I myself am in the process of writing a book called “Not Guilty Even When You Are Guilty!” I think Anonymous had got hold of something that is true, but that he lacks clarity in connection with the difference between our objective status in Christ [where guilt is banished for ever] and the shame we feel (rightly) when we sin. We are free from guilt objectively and we can know that we are free from guilt objectively (and so this means we are free from servitude or despair). But it almost seems that Anonymous is saying we need never feel ashamed in any way at all and God is never displeased with us. If he is saying this [I won't accuse him but I am not sure what he is saying at this point] then he is making a deduction from Romans 8:1 that is a false deduction!

What is true is that there is no condemnation for those who are in Christ Jesus. My own (as yet unpublished) exposition of Romans 8:1 reads as follows. Anonymous would like it.

Now Romans chapter 8 brings to a climax everything Paul has been saying in this part of Romans. The basic point of the chapter is put forward in the first verse. … Verse 1 is the text; the rest is exposition. The theme is that it is not possible, as a fact, and it is not necessary, as a feeling, for the Christian ever to come into condemnation. There is therefore now no condemnation to those who are in Christ Jesus (Rom.8:1). Some translations add some extra words ‘who walk not according to the flesh but according to the Spirit’. These words are not in the best manuscripts and were added later by scribes copying New Testament manuscripts. They are found in verse 4 but the scribes inserted them into verse 1 as well. But actually they spoiled verse 1 by adding these words. Paul’s point is simple and unconditional.

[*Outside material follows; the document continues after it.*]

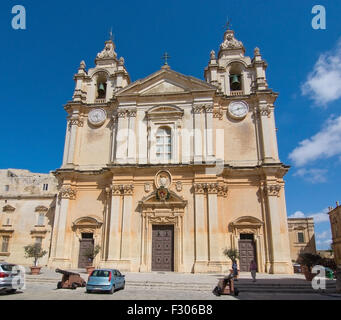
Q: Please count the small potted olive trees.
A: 4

Romans 8:1 is dealing with two things at the same time. He is dealing partly with ‘objective’ truth. What I mean by ‘objective truth’ is sheer fact that is true in and of itself whether we feel it or not. He is also dealing with ‘subjective’ experience at the same time. By ‘subjective experience’ I mean the way we feel things and sense them, the way we taste and know things within ourselves. One may be moved at the sight of a sunrise; that is ‘subjective’ experience. But the sun rises even if we are asleep at the time. It was an ‘objective’ fact whether we experienced it or not.

Objectively, in Christ we Christians are not condemned as a matter of sheer fact and we never shall be. The word ‘therefore’ points back to what he has said. Because of the cross of Jesus (Romans chapter 3), because of our transfer to a kingdom of grace (Romans chapters 5-7), there is ‘therefore’ no condemnation.

But Paul is concerned about something subjective as well. If we grasp hold of what he has been saying we shall not have any experience or feeling of being condemned either. He is taking it that we do not feel condemned in our experience of the Lord. He is dealing with both fact and feeling at the same time.

There are two reasons for understanding it this way. Firstly, this is the meaning of the Greek word for condemnation. It means both condemnation as a fact and it also means the experience of condemnation, penal servitude. As a verb it is used in Mark 14:64, ‘they condemned him to death’. There is no condemnation for those who are in Christ. He was condemned so that we might never be condemned.

The word also means ‘punishment’, the experience of being condemned. Romans 8:1 also means there is no doom, no torture, no experience of being guilty, no penal servitude.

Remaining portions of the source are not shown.